# [What you should do]
What lines in the data hold the string "image"? Show them.

# [The records]
::::

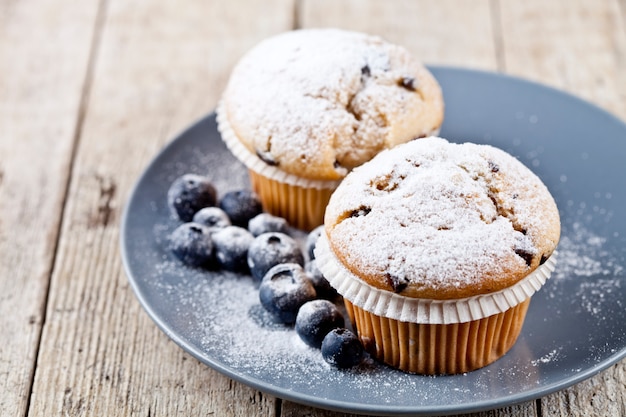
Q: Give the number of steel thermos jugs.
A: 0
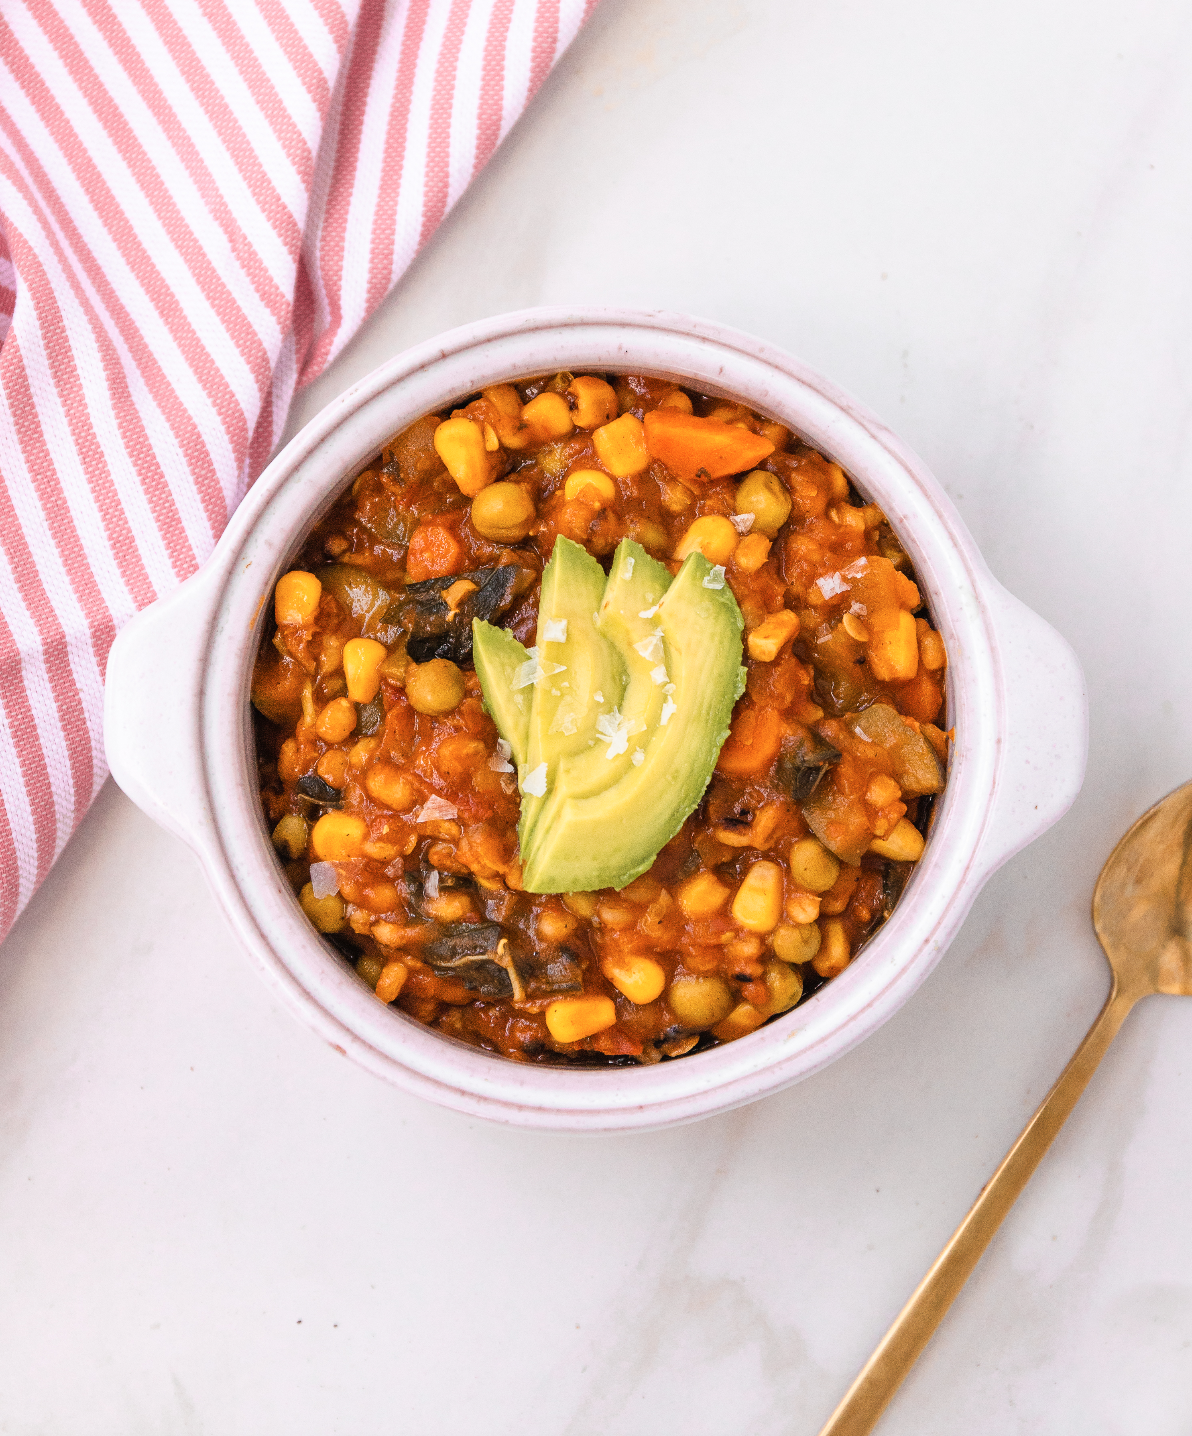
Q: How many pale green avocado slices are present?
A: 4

::::

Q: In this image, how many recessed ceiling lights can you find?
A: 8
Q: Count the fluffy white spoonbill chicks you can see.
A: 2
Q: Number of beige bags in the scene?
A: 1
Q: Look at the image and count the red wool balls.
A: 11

::::

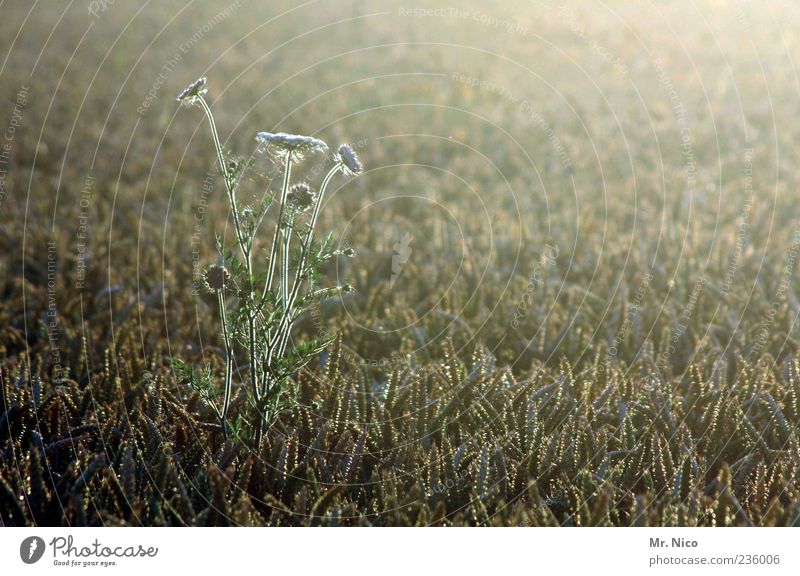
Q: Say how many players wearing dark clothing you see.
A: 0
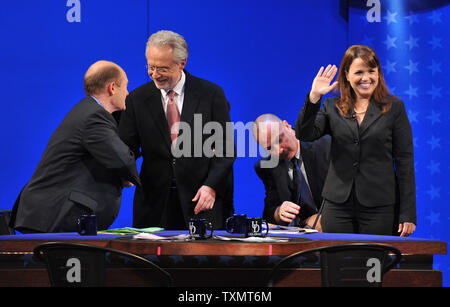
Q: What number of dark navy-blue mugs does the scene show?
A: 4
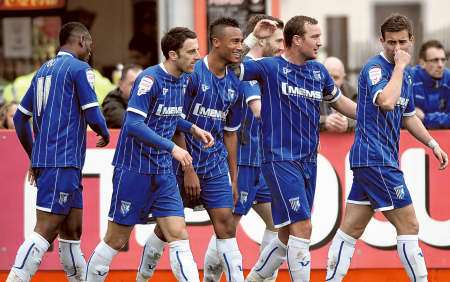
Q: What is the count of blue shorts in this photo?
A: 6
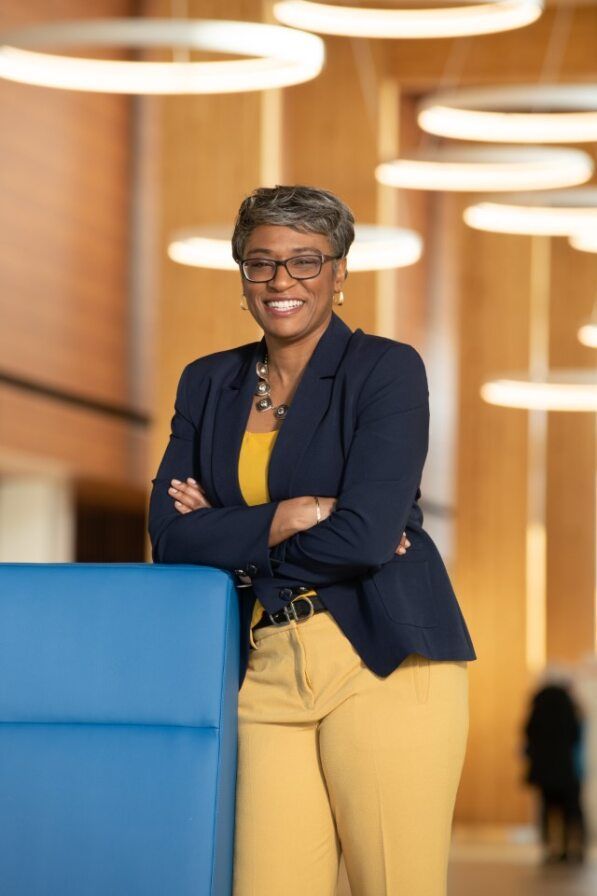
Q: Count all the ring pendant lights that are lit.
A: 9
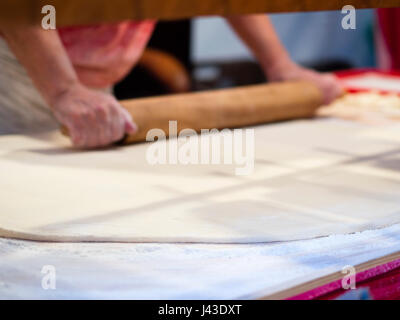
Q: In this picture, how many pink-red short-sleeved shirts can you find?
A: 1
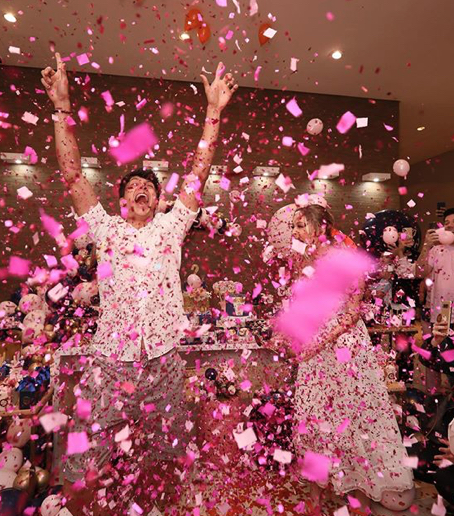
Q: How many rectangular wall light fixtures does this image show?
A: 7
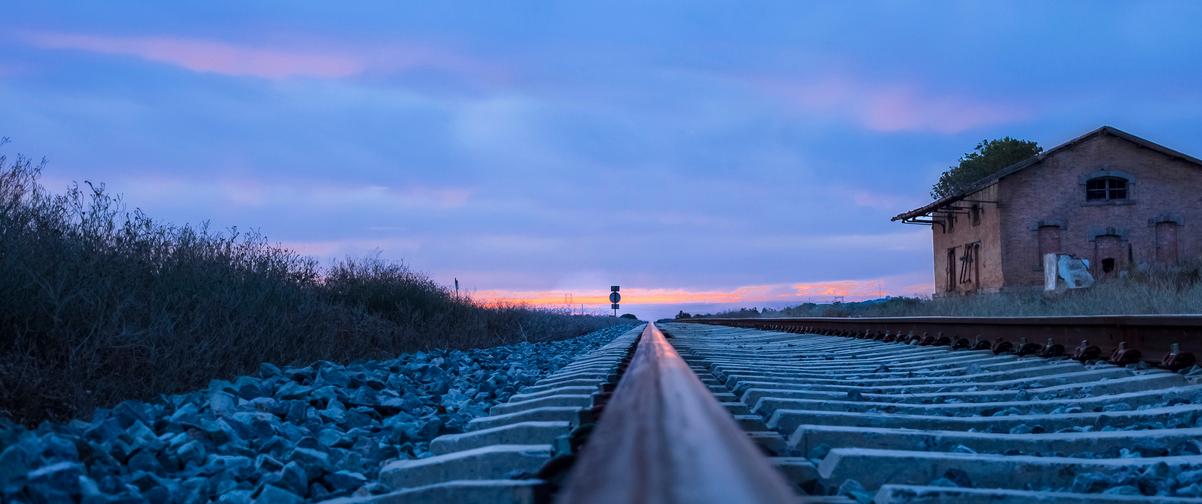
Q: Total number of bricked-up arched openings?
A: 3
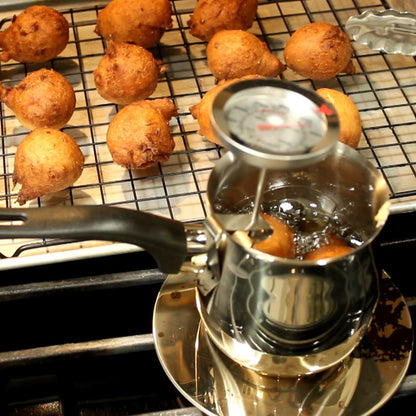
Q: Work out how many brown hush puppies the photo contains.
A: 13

::::

# [Answer to this task]
Q: In this image, how many recessed ceiling lights can you find?
Q: Look at the image and count the red wool balls.
Q: How many rectangular wall light fixtures does this image show?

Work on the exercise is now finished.